Crawford Path started with a rocky descent down boulders but then quickly became a bit less steep.  There were supposed to be beautiful views, although the clouds prohibited us from enjoying them.  

Crawford Path
Crawford Path in the clouds
Crawford Path
Crawford Path in the clouds
 Once on Davis Path, we walked along a ridge for a while, which was rocky but very flat.  The strong wind knocked me over at times!

Davis Path
Davis Path
Davis Path
Davis Path
Time was flying by and when we hit Boott Spur Trail, we started to get nervous about daylight.  A good while into Boott Spur, we finally hit the tree line which gave us a break from the howling winds.  My big rookie mistake was the trail choice.  I learned, that if it is cloudy and extremely windy at the summit, it will probably be like this on a long exposed trail like Crawford-Davis-Boott Spur.  In our weather conditions, I think it would have been better to descend Tuckerman's Ravine.  Nonetheless, even though the wind challenged our hike and we didn't have views, it was still amazing.  It felt more like Mars than Earth, which was really neat.

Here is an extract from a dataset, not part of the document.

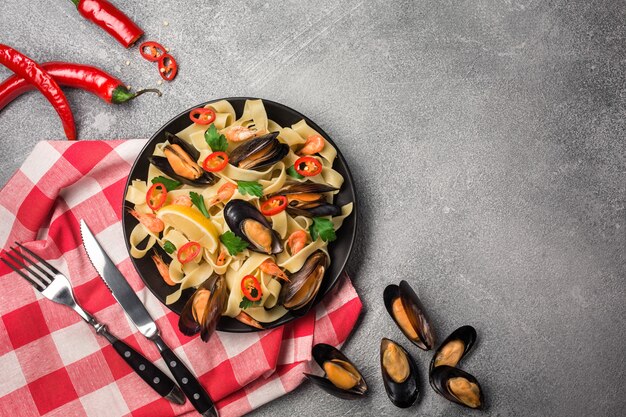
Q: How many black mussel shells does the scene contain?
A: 11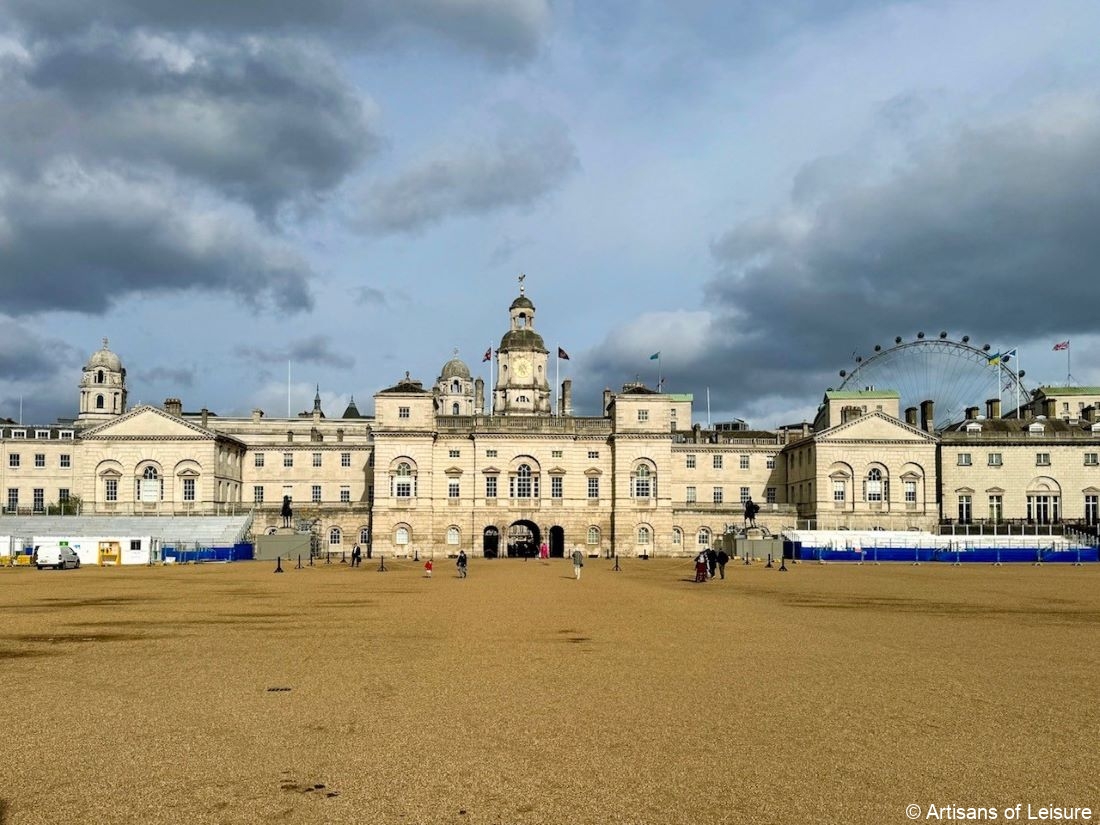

We only saw two other couples on the descent, and we were the last ones on the trail by several hours.  It became dark at 7:30pm and we hiked the remaining two hours in the dark.  Thank goodness we each had the 10 essentials, which includes headlamps.  If we had no headlamps, or only one, it would have been a mess.  

Hiking in the dark had it's challenges.  It was still steep and it was harder to navigate the rocks.  We got a little nervous when we saw a "Caution - Trail Under Construction" sign.  It would not have been possible to turn back and take a different trail at this point, the other junctions were too far away.  It turned out OK - the sign was referring to a ladder that we were able to clumsily bypass and slide down the ledge instead.

I did see bear scat and as we didn't have a bear bell, I took it upon myself to sing songs for the duration of the descent, just to let the bears know we were there.  My mantra was that I needed to get home safely to my living daughter Riley!

We reached Pinkham Notch at 9:30pm and were relieved we made it back safely.  Had we been forced to backtrack if the construction was impassible or gotten injured, we very likely would have had to spend the night out there.

The whole journey was soulful and incredible.  I learned a lot about myself and about life.  Life is about the journey and you have to surrender to the situation at times.  As much as you would like to change some things, you can't.  Whether it be changing the situation of hiking Mount Washington in the dark or bringing Quinn back to life, events that we did not ask for happen to us and we have to embrace them in order to move forward.  Resisting or fighting the reality does not change it.